Due to the refrigerant line routing shown in FIG. 5 with solid lines, the flow direction is not changed compared to FIG. 6 in both heat exchangers. Only the function of the heat exchangers is reversed, so the former condenser becomes the evaporator of the heat pump device according to FIG. 5.
[0060] By using a suction-side collector 42 is, however, ensured in any operating condition, in particular when switching from the cooling operation in heat pump mode the compressor from liquid slugging. This can be further improved by using an internal heat exchanger in the suction-side collector 42 if the liquid refrigerant exiting the condenser is fed through the suction-side collector 42 in a pipe coil in front of the throttling in the nozzle 112 , thus overheating the suction gas drawn in by the compressor.

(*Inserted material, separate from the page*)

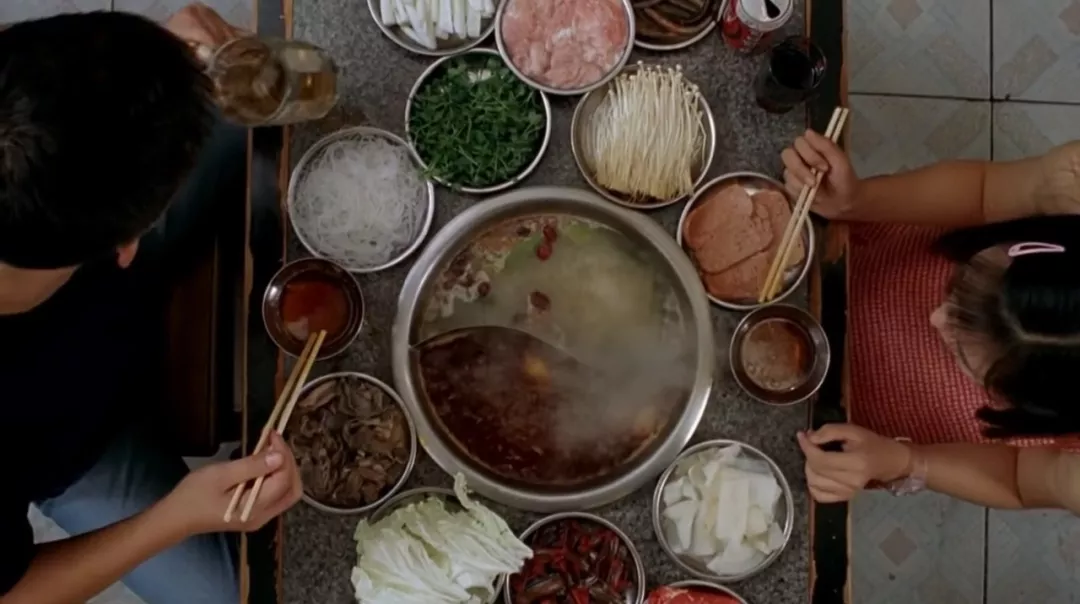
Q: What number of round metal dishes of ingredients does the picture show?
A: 12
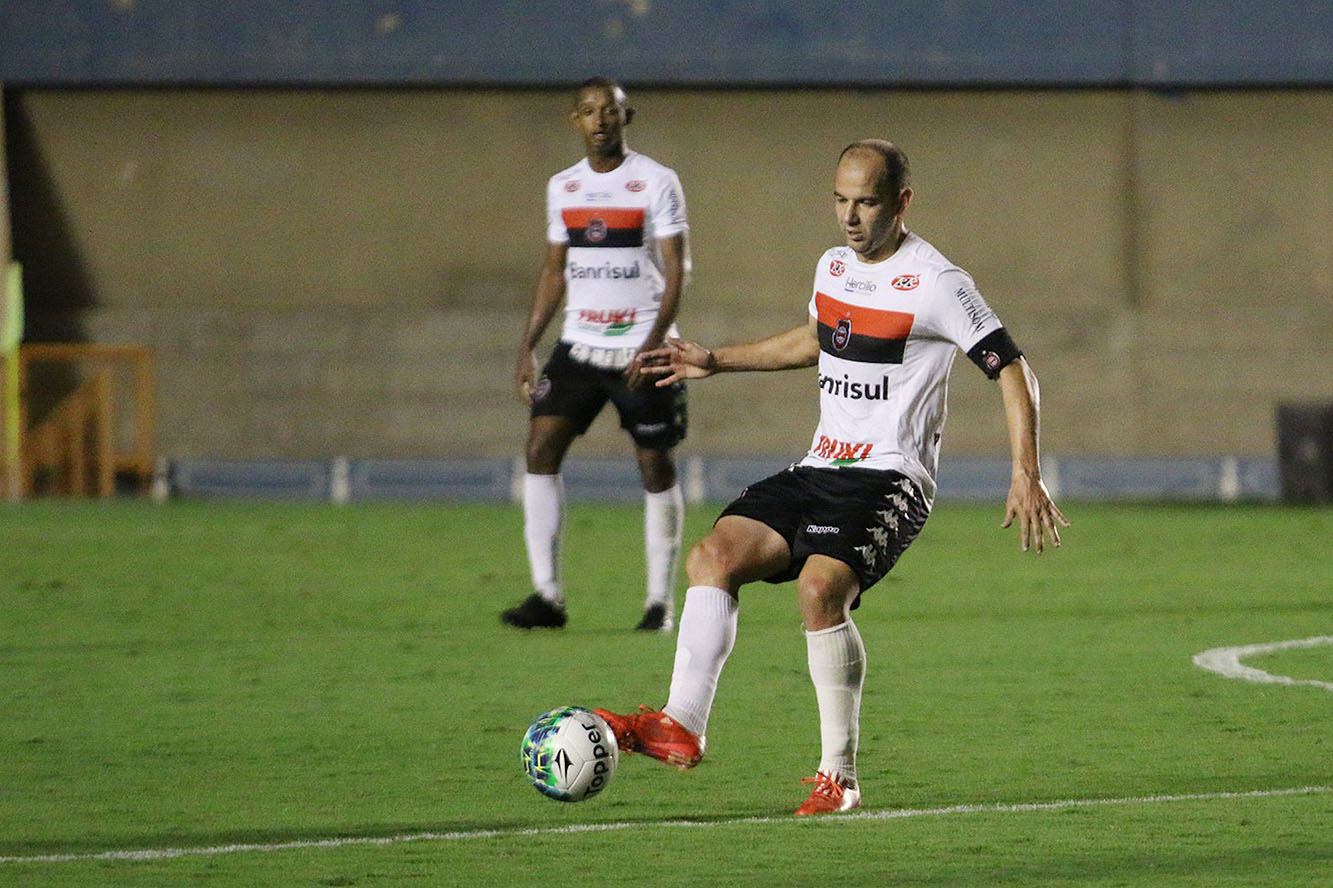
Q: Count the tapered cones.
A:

[0061] To an independent function must ensure as a heater be incorporated in the installation unit 22, an additional auxiliary motor 58, which drives the compressor 30 even at standstill of the drive motor 60th
[0062] If such an auxiliary motor 58 is present, 6 of the refrigerant circuit can also be used in summer as a stand in the refrigerator S Fig. Requiring no operation of the drive motor 60.
[0063] To an industrial prefabrication of possible

To enable many components of the air conditioning arrangement, in addition to the part of the heat carrier circuit 2 shown schematically in FIG. 2, the entire inner heat carrier circuit 6 according to FIG. [0064] The installation unit will then contain all of the valves 52 and pump 54 and the regulation and control that are required for the entire operation of the heat carrier circuit. 2 For the connection to the outer heat transfer circuit 4, the inlet-side and outlet-side connections 46, 48 are attached to the outside of the installation unit 22. For the connection to the cooling circuit 12, which is required for the heating, the input-side and the output-side connections 120, 122 are available.

Claims (20)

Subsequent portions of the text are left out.